Highly multiplexed single-cell analysis of formalin-fixed, paraffin-embedded cancer tissue.
Gerdes MJ., Sevinsky CJ., Sood A., Adak S., Bello MO., Bordwell A., Can A., Corwin A., Dinn S., Filkins RJ., Hollman D., Kamath V., Kaanumalle S., Kenny K., Larsen M., Lazare M., Li Q., Lowes C., McCulloch CC., McDonough E., Montalto MC., Pang Z., Rittscher J., Santamaria-Pang A., Sarachan BD., Seel ML., Seppo A., Shaikh K., Sui Y., Zhang J., Ginty F.
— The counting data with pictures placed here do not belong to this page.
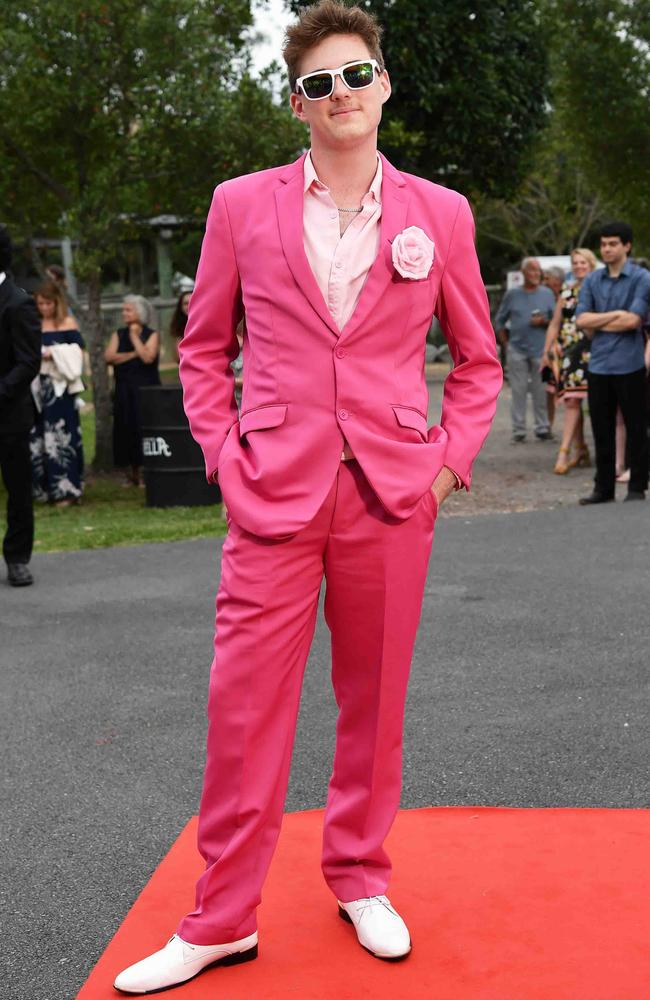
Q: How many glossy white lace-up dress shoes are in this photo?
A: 2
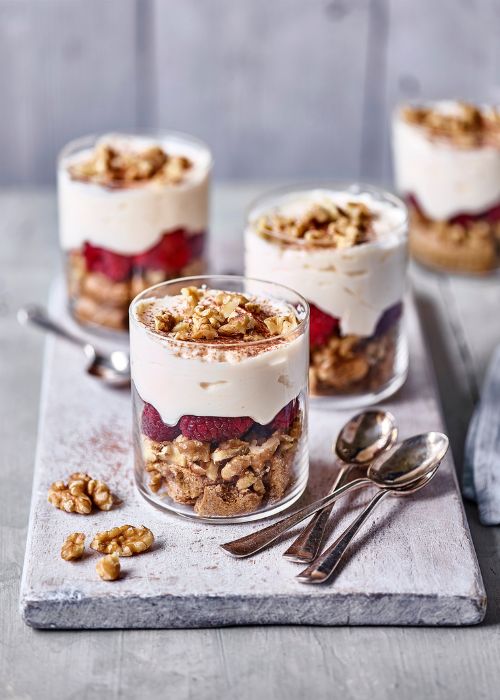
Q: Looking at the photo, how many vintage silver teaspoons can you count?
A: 4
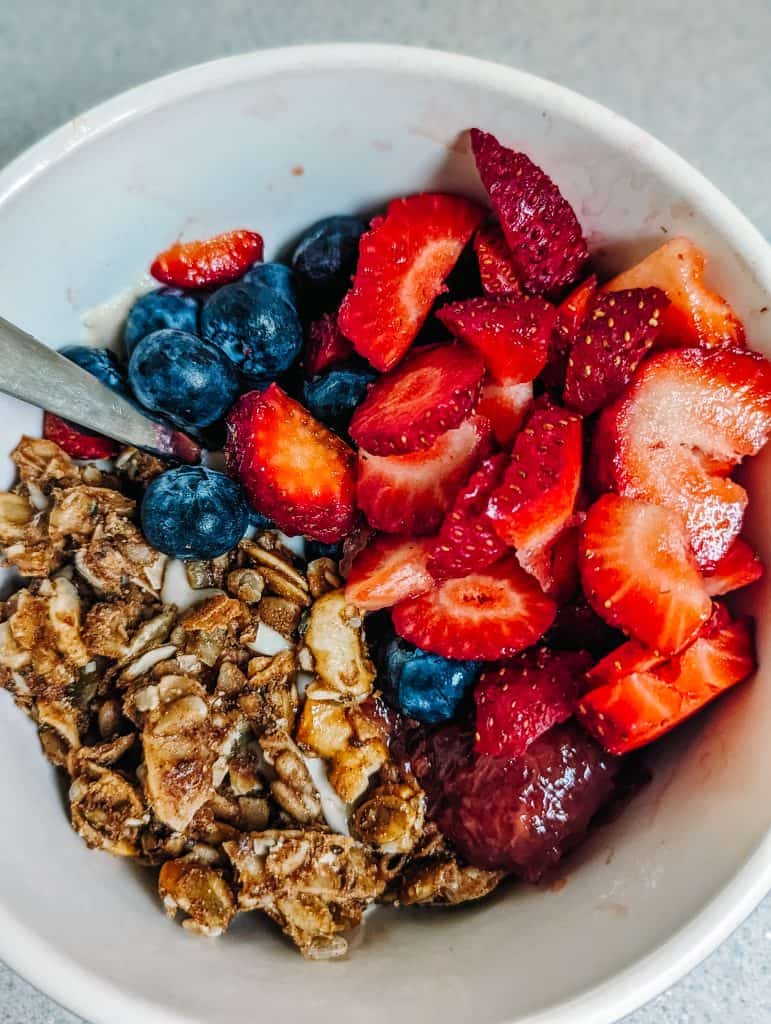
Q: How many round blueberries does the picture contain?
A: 9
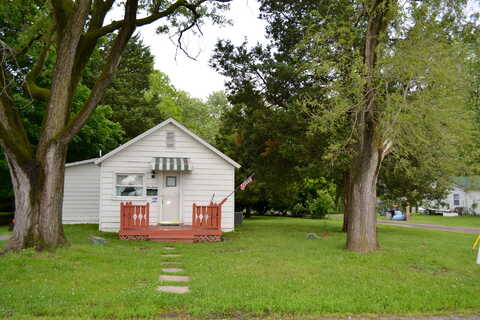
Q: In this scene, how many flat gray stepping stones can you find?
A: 6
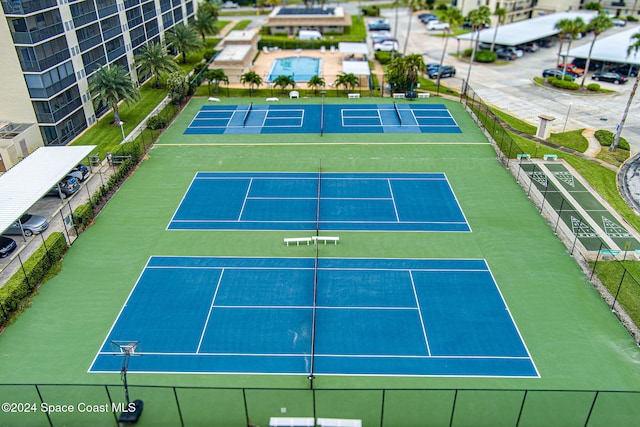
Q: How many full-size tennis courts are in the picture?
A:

Limitations on the number of unique protein and DNA molecules that can be characterized microscopically in a single tissue specimen impede advances in understanding the biological basis of health and disease. Here we present a multiplexed fluorescence microscopy method (MxIF) for quantitative, single-cell, and subcellular characterization of multiple analytes in formalin-fixed paraffin-embedded tissue. Chemical inactivation of fluorescent dyes after each image acquisition round allows reuse of common dyes in iterative staining and imaging cycles. The mild inactivation chemistry is compatible with total and phosphoprotein detection, as well as DNA FISH. Accurate computational registration of sequential images is achieved by aligning nuclear counterstain-derived fiducial points. Individual cells, plasma membrane, cytoplasm, nucleus, tumor, and stromal regions are segmented to achieve cellular and subcellular quantification of multiplexed targets. In a comparison of pathologist scoring of diaminobenzidine staining of serial sections and automated MxIF scoring of a single section, human epidermal growth factor receptor 2, estrogen receptor, p53, and androgen receptor staining by diaminobenzidine and MxIF methods yielded similar results. Single-cell staining patterns of 61 protein antigens by MxIF in 747 colorectal cancer subjects reveals extensive tumor heterogeneity, and cluster analysis of divergent signaling through ERK1/2, S6 kinase 1, and 4E binding protein 1 provides insights into the spatial organization of mechanistic target of rapamycin and MAPK signal transduction. Our results suggest MxIF should be broadly applicable to problems in the fields of basic biological research, drug discovery and development, and clinical diagnostics.